■ To do:
Without including any picture, repeat the records below exactly.

■ Data:
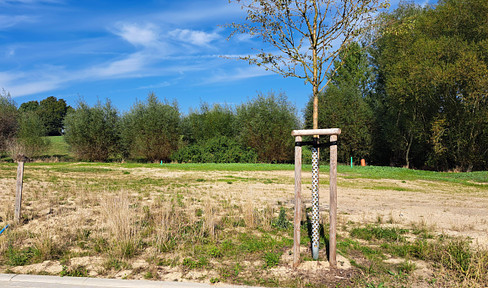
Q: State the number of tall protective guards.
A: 1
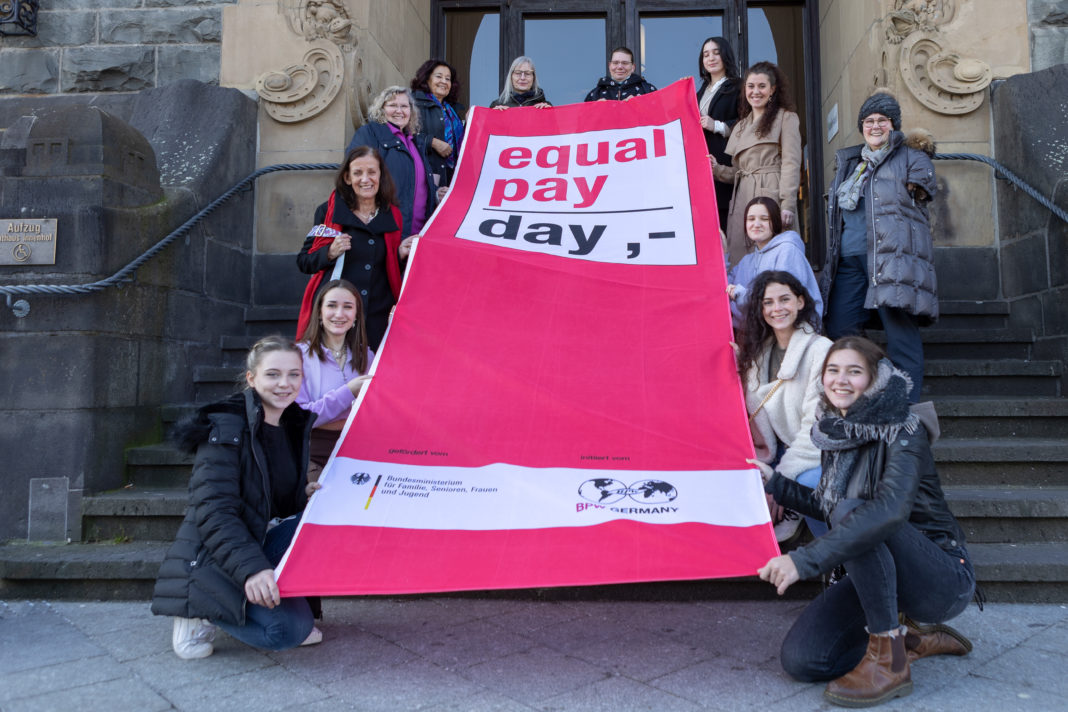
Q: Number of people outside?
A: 13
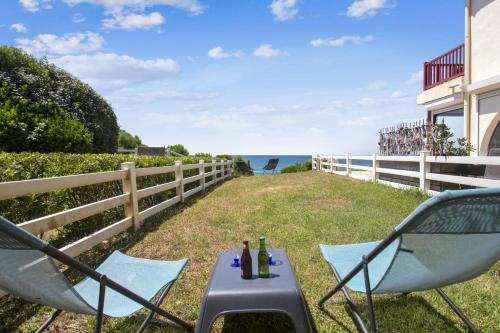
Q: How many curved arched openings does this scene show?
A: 1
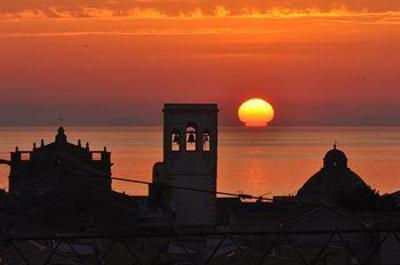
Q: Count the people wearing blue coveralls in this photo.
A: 0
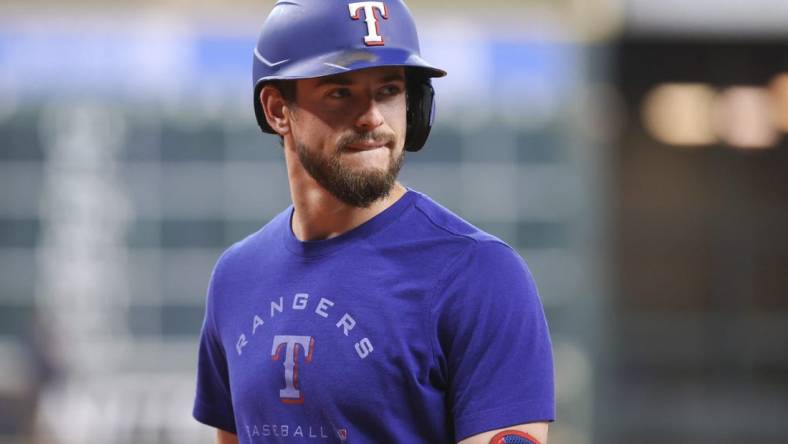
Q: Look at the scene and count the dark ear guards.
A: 1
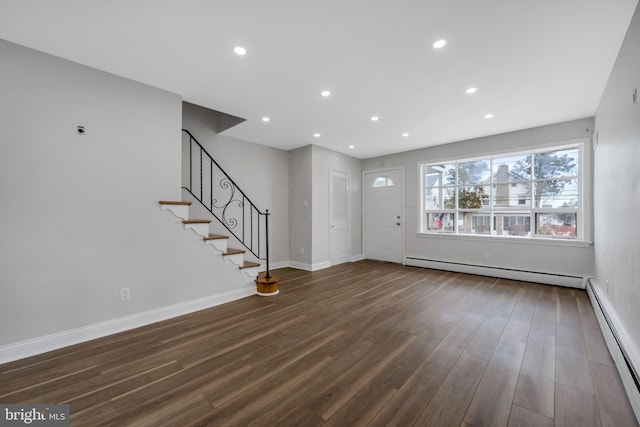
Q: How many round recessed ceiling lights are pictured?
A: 10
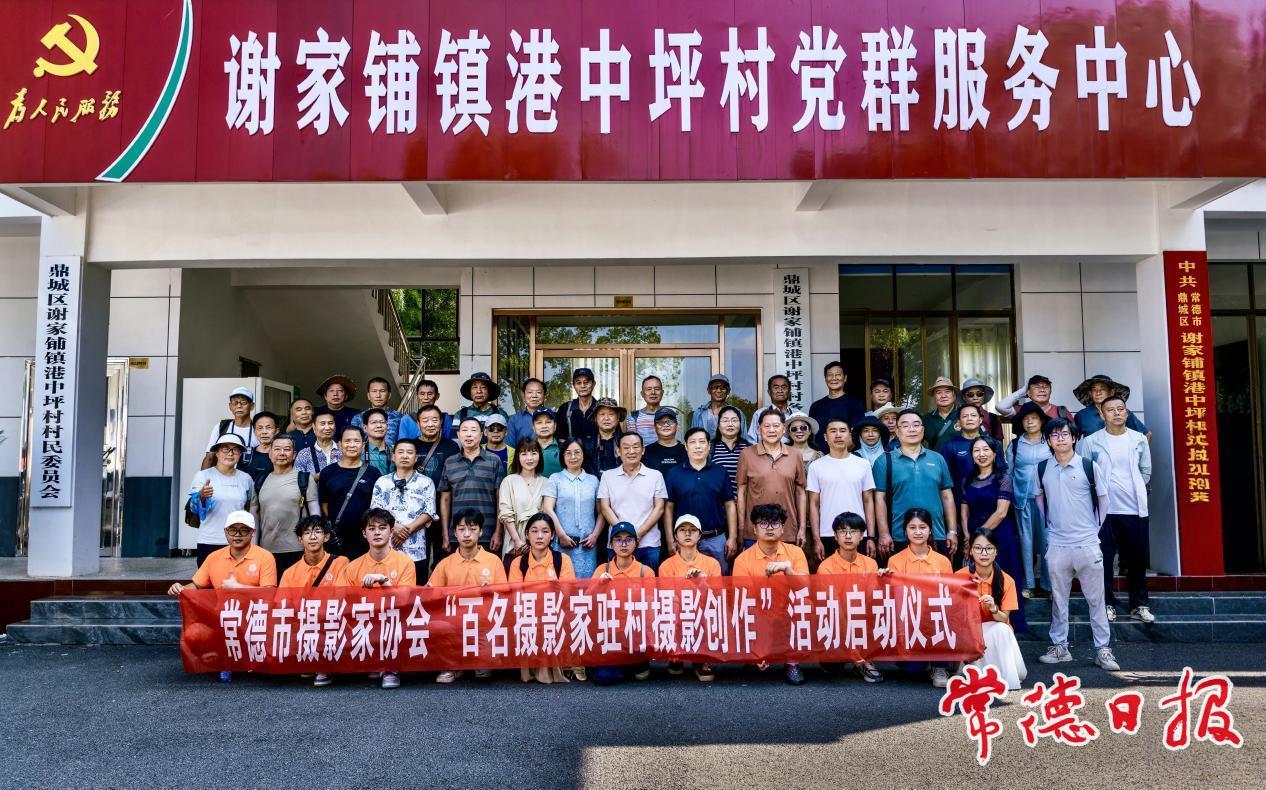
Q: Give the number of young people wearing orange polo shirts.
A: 11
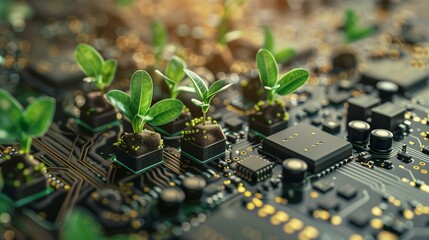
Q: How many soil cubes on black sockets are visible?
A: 6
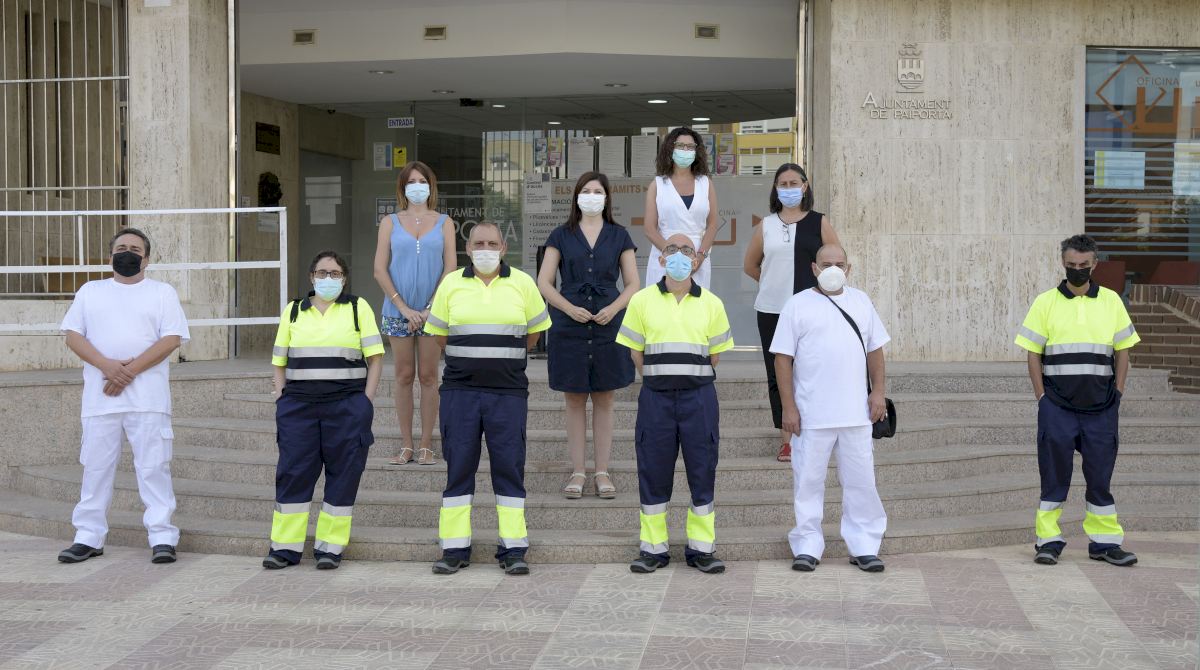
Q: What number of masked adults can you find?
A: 10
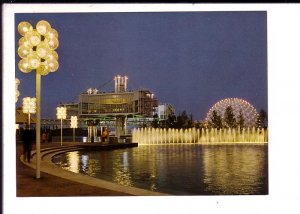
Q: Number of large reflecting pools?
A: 1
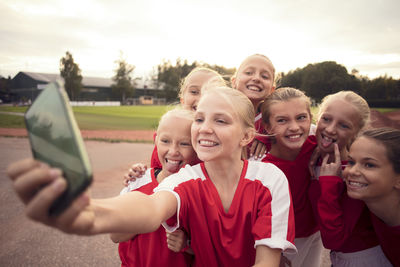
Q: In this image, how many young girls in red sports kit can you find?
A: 7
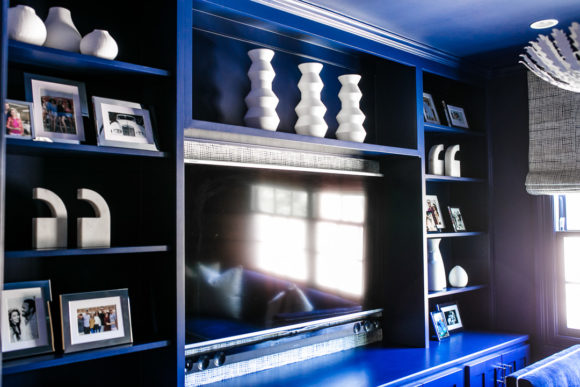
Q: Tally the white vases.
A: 8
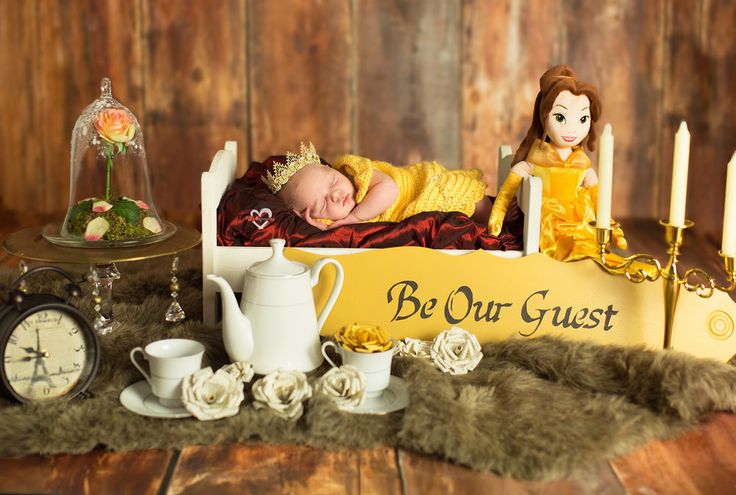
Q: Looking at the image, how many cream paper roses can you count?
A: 6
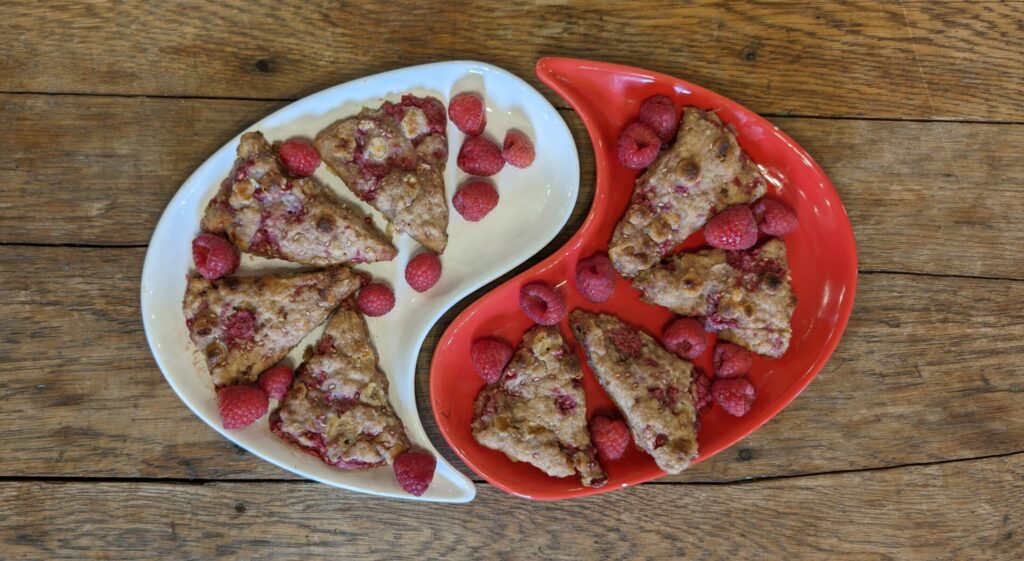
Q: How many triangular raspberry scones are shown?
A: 8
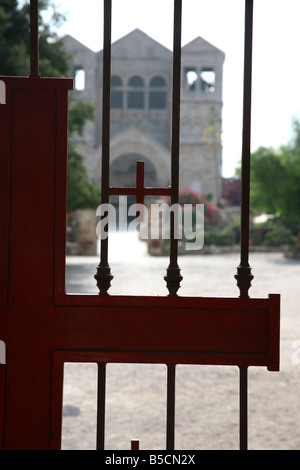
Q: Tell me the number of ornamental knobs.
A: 3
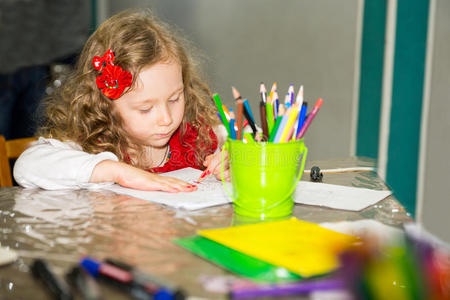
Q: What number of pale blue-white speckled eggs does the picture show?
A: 0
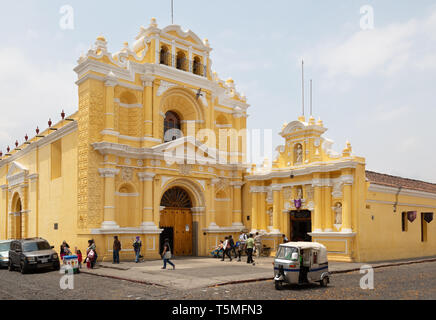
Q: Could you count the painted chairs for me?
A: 0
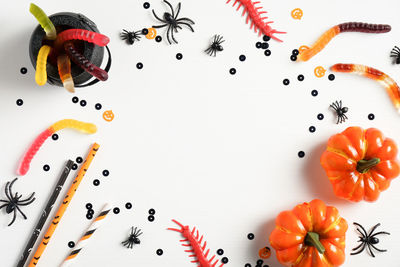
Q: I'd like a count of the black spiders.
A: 8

■ Expected answer:
Q: State the number of tall protective guards.
A: 1
Q: Number of people outside?
A: 13
Q: How many curved arched openings does this scene show?
A: 1
Q: Count the people wearing blue coveralls in this photo.
A: 0
Q: Look at the scene and count the dark ear guards.
A: 1
Q: How many round recessed ceiling lights are pictured?
A: 10
Q: Give the number of young people wearing orange polo shirts.
A: 11
Q: How many soil cubes on black sockets are visible?
A: 6
Q: What number of masked adults can you find?
A: 10
Q: Number of large reflecting pools?
A: 1
Q: In this image, how many young girls in red sports kit can you find?
A: 7
Q: Tally the white vases.
A: 8
Q: Looking at the image, how many cream paper roses can you count?
A: 6
Q: How many triangular raspberry scones are shown?
A: 8
Q: Tell me the number of ornamental knobs.
A: 3
Q: What number of pale blue-white speckled eggs does the picture show?
A: 0
Q: Could you count the painted chairs for me?
A: 0
Q: I'd like a count of the black spiders.
A: 8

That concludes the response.